§ **WORK TASK**
Leave out the pictures and retype all the entries below exactly.

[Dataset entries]
────
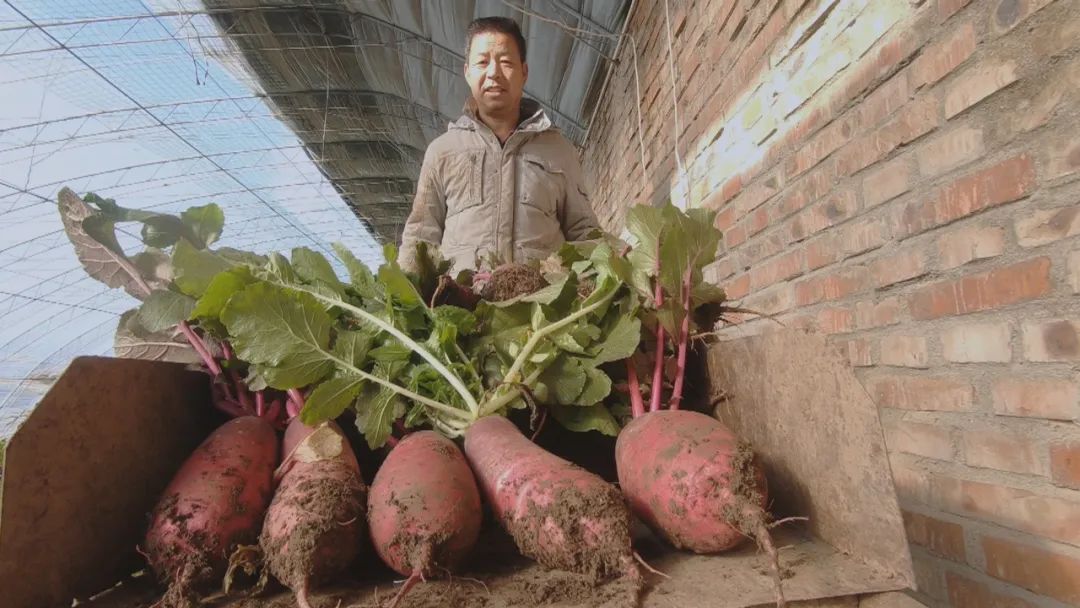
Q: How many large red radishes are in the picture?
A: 5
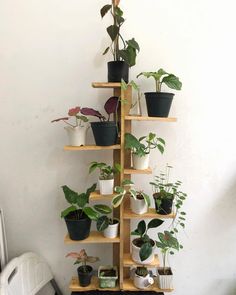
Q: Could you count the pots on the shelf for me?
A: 15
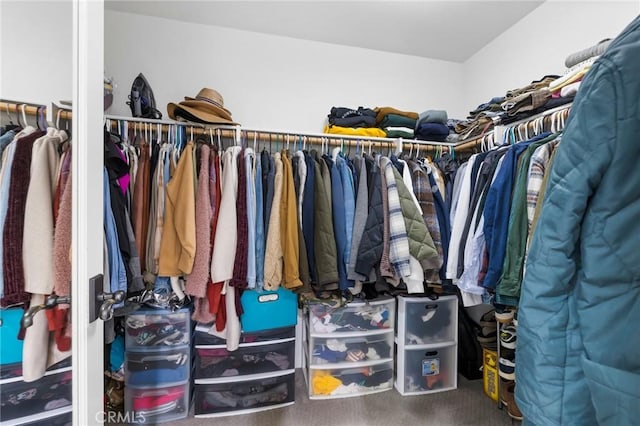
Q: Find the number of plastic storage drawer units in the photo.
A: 4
────
§ **RESULT FOR THIS EXERCISE**
Q: How many large red radishes are in the picture?
A: 5
Q: Could you count the pots on the shelf for me?
A: 15
Q: Find the number of plastic storage drawer units in the photo.
A: 4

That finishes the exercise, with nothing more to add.